ワークライフバランスを大切にする意識が会社全体に浸透

仕事面でのご苦労はありましたか?

在宅勤務は、やはりコミュニケーションが難しくなります。社内のコミュニティとして、ラインワークスを活用しているので、そこで業務以外のラインを送るといったことで、自分からコミュニケーションを取るよう心掛けました。

今は、私自身は基本的には出勤していますが、他のメンバーは出勤と在宅勤務を半々で行っています。メンバーからいつでも相談を受けられる環境にあるので、仕事の進捗状況やモチベーション、その日の体調などを把握しやすいという点で対面のよさを感じています。

社内でお仕事をされている山田さん

在宅勤務から出社に戻ったときに、ギャップを感じることはありませんでしたか?

気持ちの切り替えが難しいところは多少ありました。ですから、女性社員が産休育休で1年間休んで復職するときなどは、相当エネルギーが必要で、周囲がケアしないといけないということが理解できました。

責任者として感じたことは、先に述べたように対面の良さはあるけれど、人材確保のためにもスムーズに在宅勤務ができる環境や仕組み作りと、男性・女性に係わらず産休や育休が取得できる制度はなくてはなりません。そして、産休・育休取得、在宅勤務のハードルを下げるためには、会社内やチーム内での認識を高めることが必要です。
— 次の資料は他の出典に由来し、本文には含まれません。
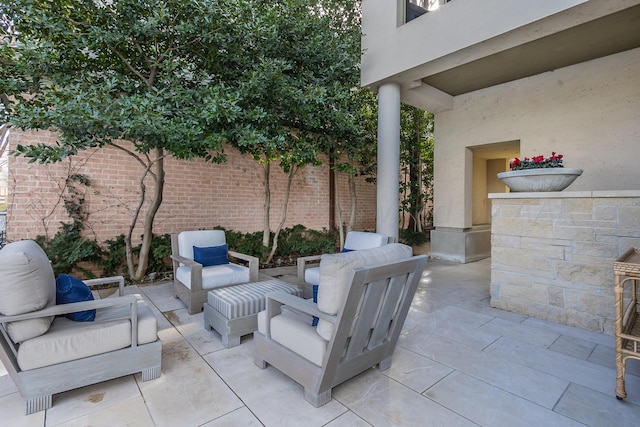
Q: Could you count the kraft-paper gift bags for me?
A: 0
山田さんが在宅勤務をすることに対して、他の男性社員はどんな反応だったのでしょう?
皆さん当たり前のように受け止めてくれました。ワークライフバランスを大切にする意識が会社全体に浸透してきていることを感じています。

今、山田さんは「ワーク」と「ライフ」のバランスは取れていると思いますか?
そうですね。少しでも早く帰ろうという気持ちに変わりました。子育てに対する共有認識が生まれ、少しは育児の苦労がわかるようになり、何より妻に対する思いやりの気持ちが増えました。
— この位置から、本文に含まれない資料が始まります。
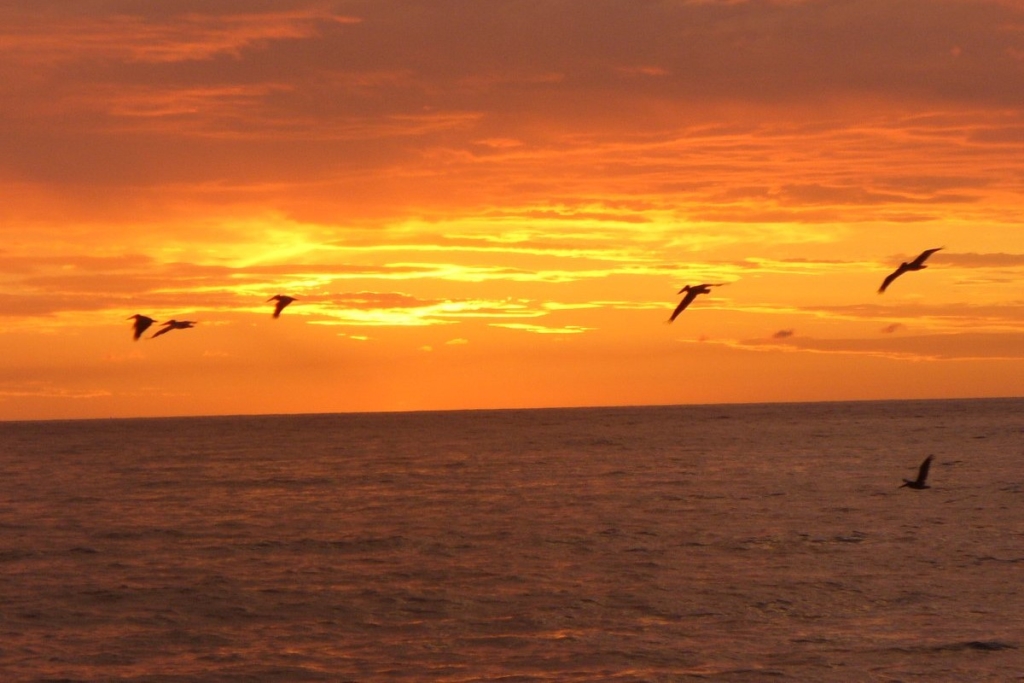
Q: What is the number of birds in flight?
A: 6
1人目と2人目の時は、子育てに関わる時間が少なかったのですが、働き方が変わっていく中で、在宅勤務で子どもとしっかりと関わることができて良かったと思っています。

2週間在宅勤務をやって終わりではなく、今も、風呂掃除、洗濯機を回す(干すまでの時間はないけれど)、雑巾がけなど、できることはしています。
多くの男性にこの経験をしてもらうことで、より家族の絆や夫婦の絆が生まれるのではないかなと思います。

「サポート」ではなく子育てを「共に楽しむ」経験を

育休取得、在宅勤務への切り替えなど、働き方に迷う男性にメッセージをお願いします。

私自身が仕事優先の生活をしてきたので、特に長男に対する育児の記憶がなく、「もっと関わっておけば良かった」と、今になって思います。妻に対しても、初産のしんどさや、その時の感情、何をしたら良いのかといった不安な気持ちに、もっと寄り添うことができたかも知れません。

出産や育児に関わる時間は、長い人生での中の一瞬です。サポートではなく、その時間を一緒に楽しめるような、関われて良かったと思える経験を、多くの人にしてほしいです。
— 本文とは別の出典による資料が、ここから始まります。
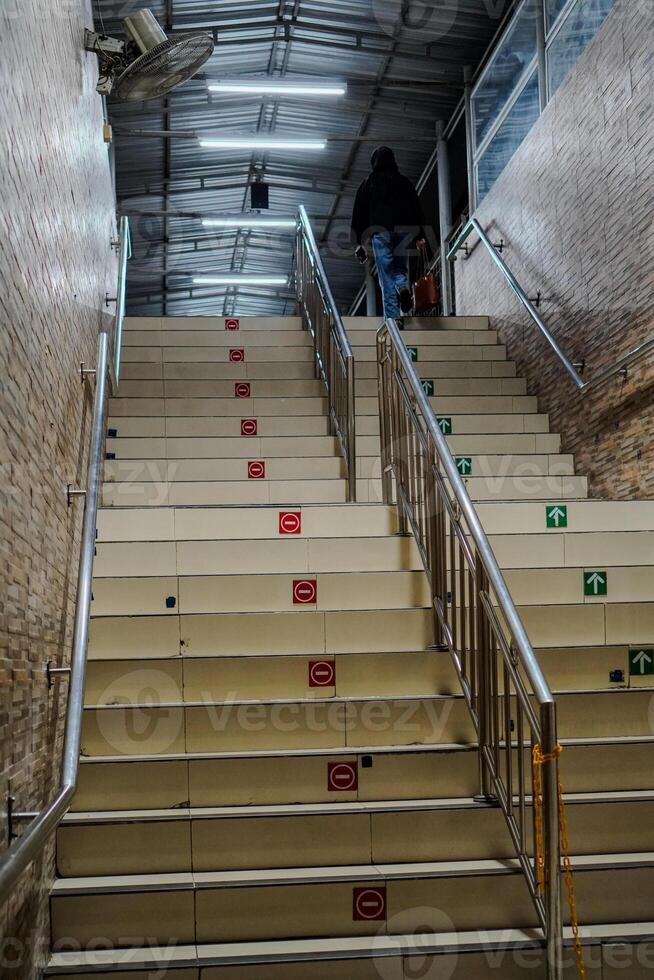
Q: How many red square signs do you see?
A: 10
従来の働き方になじみがある子育てが終わった世代と、これから結婚や子育てを経験していく若い世代の間にいるのが、私たちの世代です。今子育てをしている世代がパイプ役となって、この先のよりよい働き方を推進していけたらと思っています。

八尾トーヨー住器 働きやすい環境への新たな取り組み

本社1階にコミュニティスペース『恩智の里山』(おんぢのさとやま)オープンさせました。

本社1階・コミュニティスペース『恩智の里山』(おんぢのさとやま)

本社がある大阪府八尾市の一番東側に位置するのが「恩智」です。
『恩智の里山』は、本社近くの里山の景色を切り取り、コミュニティスペースとして表現しました。

①ハイレゾ音源により、山の中の人の耳に聴こえない音域までを再現した自然の音
②空間のプラスイオンを吸着しマイナスイオンだけを残す炭の塗料を使った壁装材
③迎えの木や木の壁の山小屋を作り木視率(もくしりつ)を高めた空間
といった工夫を施し、本当に自然の中にいるような落ち着ける空間を実現しました。

合わせて、スポーツアスリートなどに支持され、疲労回復やむくみ解消のなどの効果がある高気圧酸素ボックスを設置しています。

年齢の高いメンバーが増えていく中で、加齢による疲労感や、自律神経の乱れが原因の一つとされる更年期障害の症状などを、少しでも緩和できる場所にしたいと考えて、妥協せずに作りました。

現在は外部に向けたイベントを実施したり、社内ミーティングをしたり、事務処理などを行うオフィススペースとして使うなど、様々な使い方をしています。

編集後記

ライター・Y田

インタビューに同席くださった同社代表の金子さんによると、山田さんは元トップ営業マン。これまではプライベートを犠牲にしながら働いてきた部分もありましたが、このままではいけないという金子さんの思いに共感し、シフトチェンジしたのです。今回は在宅勤務という形でしたが、男性社員にもどんどん育休を取ってほしいとのことでした。

そして今後は、営業の仕事も、属人的でなくチームとして対応できるようにし、お客様に対応する職種でも在宅勤務を可能にしたいとのこと。歴史ある会社でありながら、新たな挑戦をしていく同社の今後が楽しみです。